Audio is encoded using Opus, encrypted using AES CBC 128 bit and sent via RTP.

Every 4 RTP packets with audio content will be followed by 2 extra RTP packets with FEC parity information.

PING

The port exchanged during the RTSP phase it’s not where the actual audio stream will take place!

Moonlight will send a PING package to the exchanged port, this will tell us which random port the connecting client was able to open in order to communicate with Wolf. The client port from where Wolf receives the PING will also be the one where the actual RTP stream will be sent to.

This is necessary because usually clients will be behind NAT.

RTP packets

The first 12 bytes of each packet are defined as follows:

Figure 1. RTP header format in bits

FEC packets will also add the followings 12 bytes after the RTP header and before the FEC actual information:

Figure 2. FEC additional header format in bits

Opus encoder

All parameters for properly encoding using Opus are exchanged via the RTSP phase.
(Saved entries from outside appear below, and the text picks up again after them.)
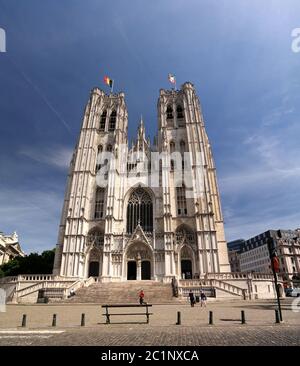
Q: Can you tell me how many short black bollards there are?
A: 7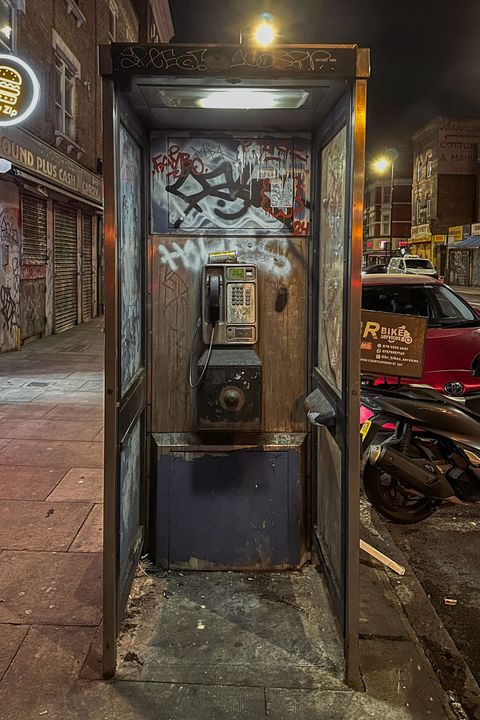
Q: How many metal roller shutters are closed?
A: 3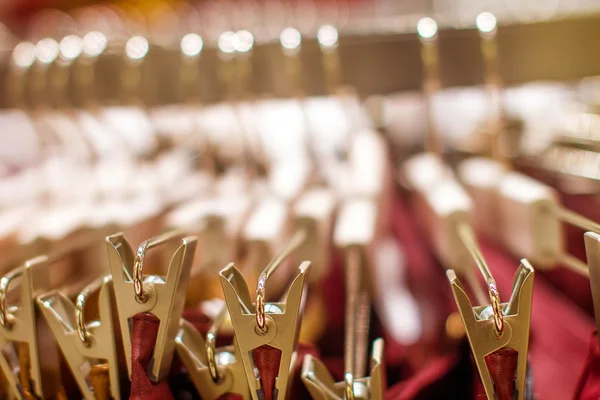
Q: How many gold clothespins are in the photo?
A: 8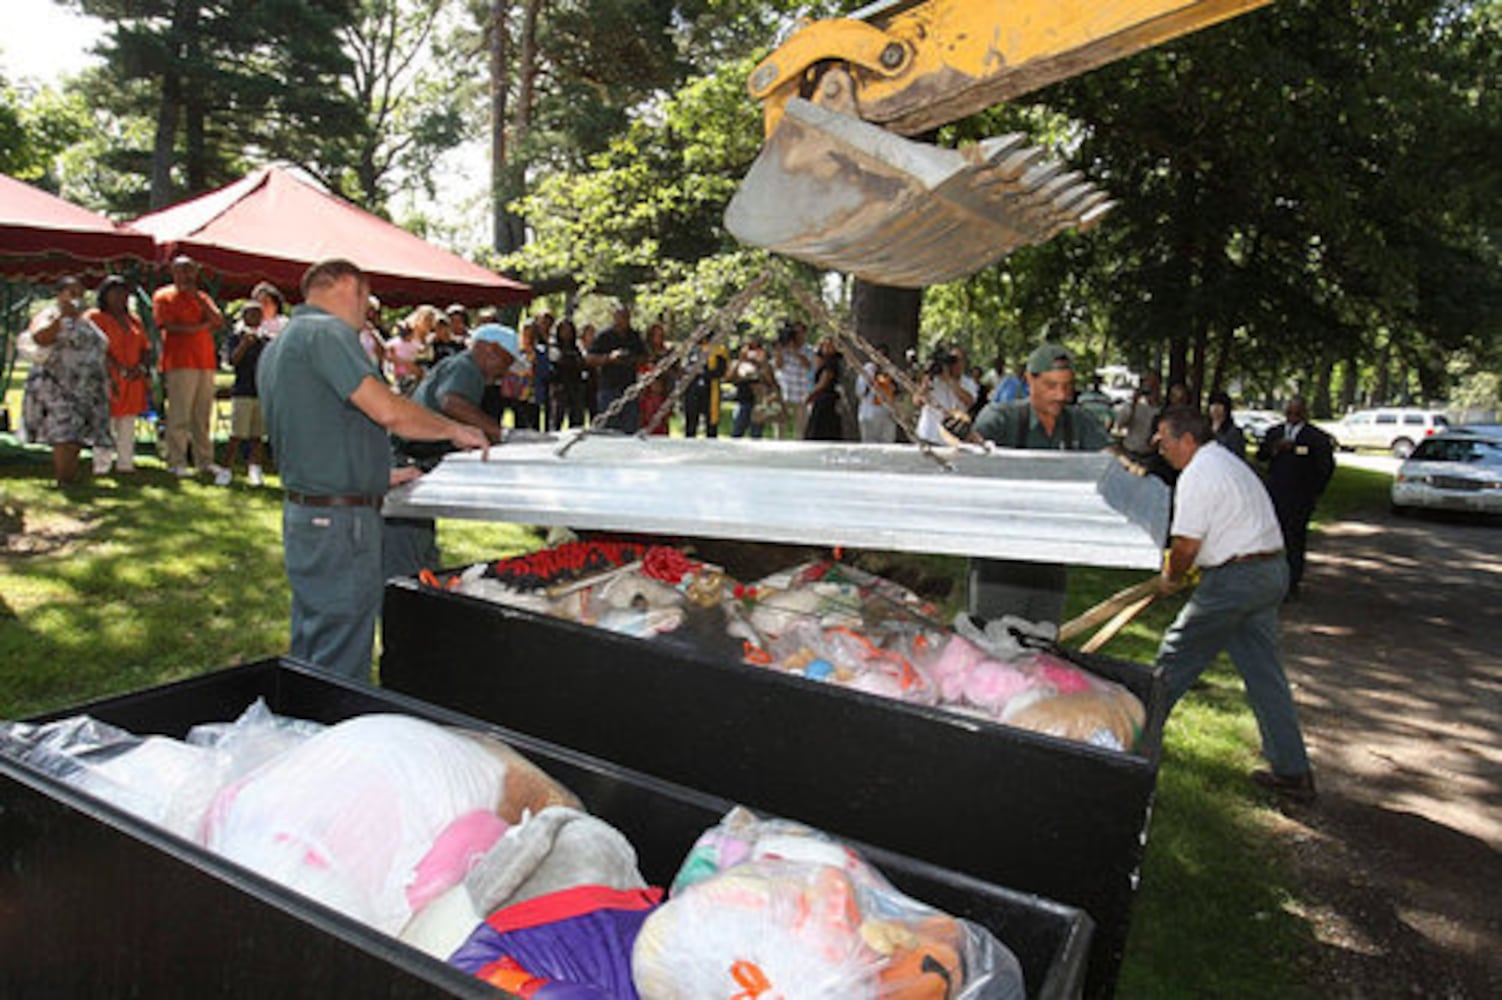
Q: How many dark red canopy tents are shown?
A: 2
In order to debug what’s exchanged it might be useful to checkout the RFC 6716 #section-3.1 which defines the Opus packet formats; from the specs:

A well-formed Opus packet MUST contain at least one byte [R1]. This byte forms a table-of-contents (TOC) header that signals which of the various modes and configurations a given packet uses. It is composed of a configuration number, "config", a stereo flag, "s", and a frame count code, "c"

Figure 3. The first byte of any Opus packet

AES encryption

Encoded audio packets will be AES encrypted before being sent over the wire, key and IV are exchanged via HTTPS when calling the launch endpoint. These are the same key and IV used to also encrypt the Control stream.

Forward Error Correction (FEC)

Uses Reed Solomon to encode the payload so that it can be checked on the receiving end for transmission errors (and possibly fix them).

This operation will create extra parity blocks that will be sent in separate RTP packets.